Sim, a maior parte dos alunos tem aversão à escrita porque não lê, sentindo uma enorme dificuldade em escrever, problema que aumenta de ano para ano. Ler estimula o raciocínio, desenvolve o vocabulário, aumenta a capacidade de interpretação, diminui os erros ortográficos, ajuda a produzir textos coesos, desenvolve a capacidade argumentativa, só para referir algumas vantagens. De facto, se vocês não lerem, como irão conseguir escrever? A esta pergunta, alguns alunos respondem-me de imediato: Ó stora, mas a gente lê. Todos os dias lemos imensas coisas na Internet... Bingo!
Preocupada com esta realidade – a constatação crescente de que os alunos sentem cada vez maior dificuldade em redigir um texto, por pequeno que seja - fui à procura de respostas. O livro de Nicholas Carr, Os Superficiais - O que a internet está a fazer com os nossos cérebros (Gradiva), seguindo a proposta da biblioterapeuta Sandra Barão Nobre, ajudou-me a compreender melhor este flagelo. De facto, enquanto lia este livro dei várias vezes comigo a concordar com o autor, ao mesmo tempo que transferia o que ele afirma para aquilo que eu constato diariamente nas aulas e no contacto com os alunos. A geração com que trabalho é uma geração alienada e cada vez mais superficial. A internet, sabemo-lo, veio mudar o mundo. Está a mudar as nossas vidas e começou já a transformar os nossos cérebros.

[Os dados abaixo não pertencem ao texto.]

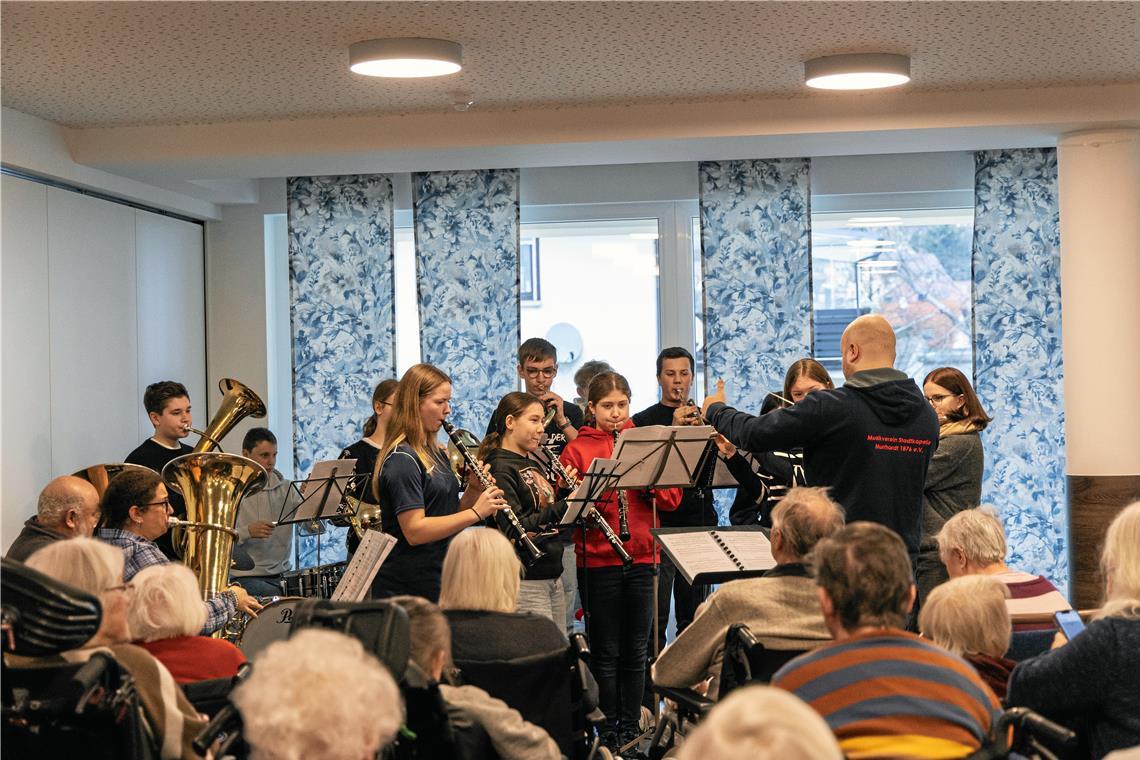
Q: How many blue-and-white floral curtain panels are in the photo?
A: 4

A dependência do computador e da ligação à rede começa a interferir na forma como percecionamos o mundo, provocando danos irreparáveis na maneira como utilizamos a linguagem. Penso que reside aqui, neste uso e abuso que fazemos das tecnologias, uma das principais causas das dificuldades crescentes dos alunos no uso da escrita. O que pode então a Ciência dizer-nos sobre as consequências do uso da internet nos nossos cérebros e nos cérebros dos nossos alunos? Muito mesmo. Vários estudos realizados por educadores, investigadores de diferentes áreas como psicólogos e neurobiólogos mostram que quando os alunos estão em rede (o que acontece a maior parte do tempos nos dias que correm), o ambiente em que se encontram promove uma leitura negligente e rápida. Ora, neste contexto, o pensamento torna-se também ele apressado sendo a aprendizagem que fazemos das coisas cada vez mais superficial.

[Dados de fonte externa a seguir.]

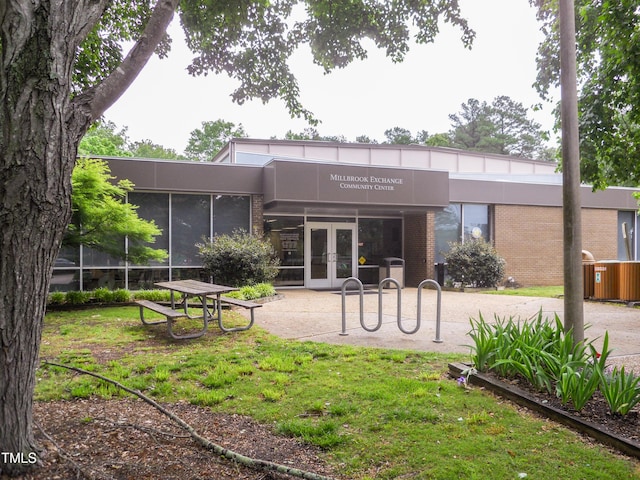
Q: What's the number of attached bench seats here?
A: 2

O que fazemos quando estamos em rede acarreta consequências neurológicas impercetíveis no imediato mas cujo efeito é preocupante. Não é preciso ser-se professor para se constatar que a capacidade de concentração dos jovens e adolescentes é cada vez menor. Na verdade, tal como o tempo gasto a explorar páginas web (na maior parte das vezes sem qualquer conteúdo de interesse) suplanta o tempo que passamos a ler noutros registos e formatos (já nem me atrevo a referir-me aos livros), também o tempo que se consome a redigir mensagens curtas de texto (vulgo sms) suplanta o tempo que se utiliza a escrever um parágrafo, vários parágrafos, um texto... Deste modo, enquanto saltitamos entre hiperligações que nos levam a nenhures perdemos a oportunidade de refletir silenciosamente. Eis o ponto seguinte desta rede de vazios. O silêncio é praticamente inexistente na vida dos nossos alunos. Dentro ou fora da aula, os alunos não o conhecem. Logo, os antigos processos e funções intelectuais que permitiam o raciocínio aprofundado e a reflexão começaram a destruir-se e a desaparecer. O cérebro recicla os neurónios e as sinapses não utilizadas, dando-lhe outras tarefas mais urgentes. É certo que os alunos possuem e/ou ganharam outras competências que nós não possuímos mas perderam capacidade de foco e de concentração. Segundo Nicholas Carr, o nosso cérebro está a regredir ao cérebro primitivo ou reptiliano, em alerta e distração permanente.
Facto:
estamos perante uma geração cada vez mais alienada e superficial que
pensa cada vez com menor profundidade e que, como consequência,
relaciona ideias e conceitos de forma cada vez mais rudimentar. Perante
isto, é quase impensável que quando peço aos meus alunos para
pesquisarem informações suplementares sobre um determinado tema, eles
queiram aprofundar seja o que for. A grande questão que se nos coloca
enquanto professores é se conseguiremos encontrar um ponto de equilíbrio
entre a utilização abusiva que os nossos alunos hoje em dia fazem de
todo o aparato tecnológico que têm à sua disposição e a necessidade de
silêncio e introspeção que a leitura profunda de um livro pode
proporcionar. Porque rodeados que estão de estímulos tecnológicos, ler
torna-se mais difícil, aprofundar é um esforço hercúleo e escrever uma
quimera.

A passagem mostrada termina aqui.